Some questions about the proof of the General Linear Group being a manifold. I understand the idea behind proving that GL(n,$\mathbb{R}$) is a smooth manifold by first using the fact that it is isomorphic to $\mathbb{R}^{n^{2}}$ and using the continuity of the determinant function to show that it is an open subset of a manifold. However, I have a couple of questions about details.
First, the author mentions that because $\mathbb R^{m\times n}\simeq \mathbb R^{mn}$ we can give $\mathbb R^{m\times n}$ the same topology. What exactly will this topology look like? What will be an open set in $\mathbb R^{m\times n}$ and what would the metric look like? How could we measure "distance" between two matrices?
Second, why is the determinant function a continuous function? I guess I may be able to prove this once I understand what an open set in $\mathbb R^{m\times n}$ is. If somebody can help me or direct me to a source where this question is answered I would appreciate it. Thank you.
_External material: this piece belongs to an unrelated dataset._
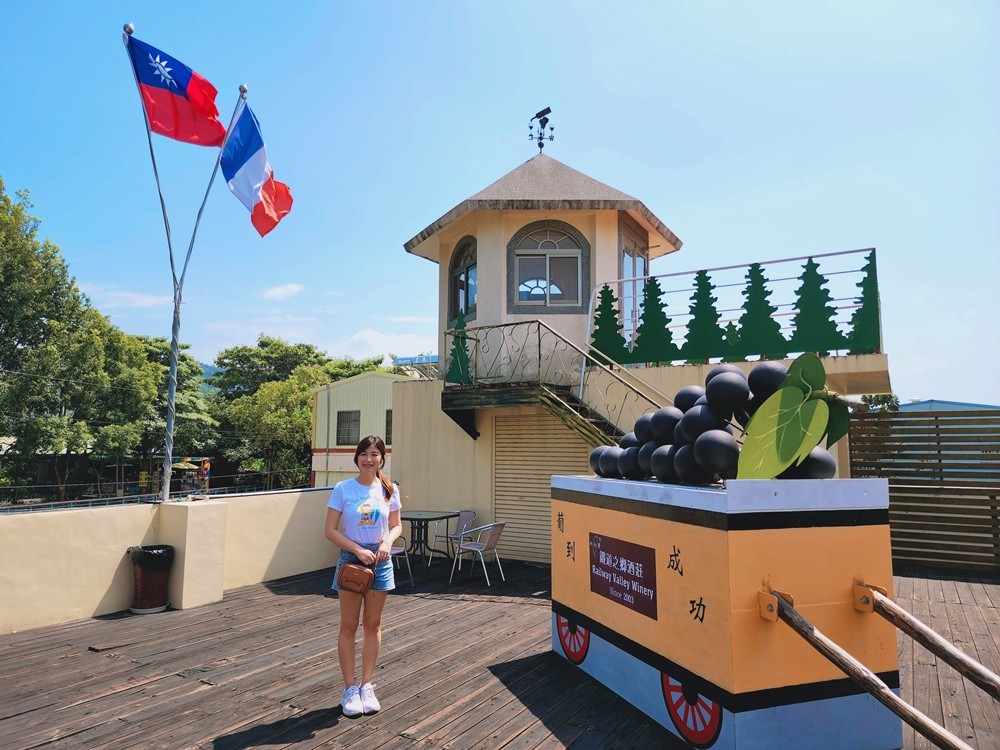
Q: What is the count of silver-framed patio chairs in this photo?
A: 3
 A: I think this should be a valid argument * for why $Gl(n; \mathbb R)$ is a manifold: the determinant is a continuous function of the entries of a matrix, and in particular, a smooth map from $M_n \mathbb R \rightarrow \mathbb R$. Then $Gl(n; \mathbb R)$ is the inverse image of the open set $\mathbb R- 0$, so that it is an open subset of $M_n \mathbb R$, and an open subset of a manifold is itself a manifold. As Grumpy and I commented, the determinant is continuous in $M_n \mathbb R$, because it is a linear function of the coefficients of a matrix.
Re $\mathbb R^{mn}$ and $\mathbb R{m \times n}$, while I don't know the textbook you are using, I believe the topology is the product topology $(\mathbb R^m \times...\mathbb R^m)$, which is the product topology. In this case, an $n \times m$ matrix is just the element of $\mathbb R^{mn}$ given by $(a_{11},a_{12},..,a_{1n};a_{21}...,a_{2n};...a_{mn})$.
A: The space of $m\times n$ matrices with real entries can be naturally identified with $\Bbb R^{mn}$ because you can assign an arbitrary $n\times m-$matrix $A$ the $mn$-tuple $$(A_{11},A_{12},\ldots,A_{1n},A_{21},A_{22},\ldots A_{2n},\ldots,A_{m1},\ldots,A_{mn}),$$ so you can endow $\Bbb R^{m\times n}$ with a metric space structure by setting the distance function $$d(A,B)=\left(\sum_{i,j}(A_{ij}-B_{ij})^2\right)^{1/2}.$$
The determinant function is a polynomial, as has already been mentioned, namely, $$\det(A)=\sum_{\tau\in S_n}\DeclareMathOperator{\sign}{sign} \sign(\tau)\prod_{i=1}^nA_{1,\tau(i)}$$ where $S_n$ is the symmetric group on $\{1,\ldots,n\}$. This implies $\det$ is continuous.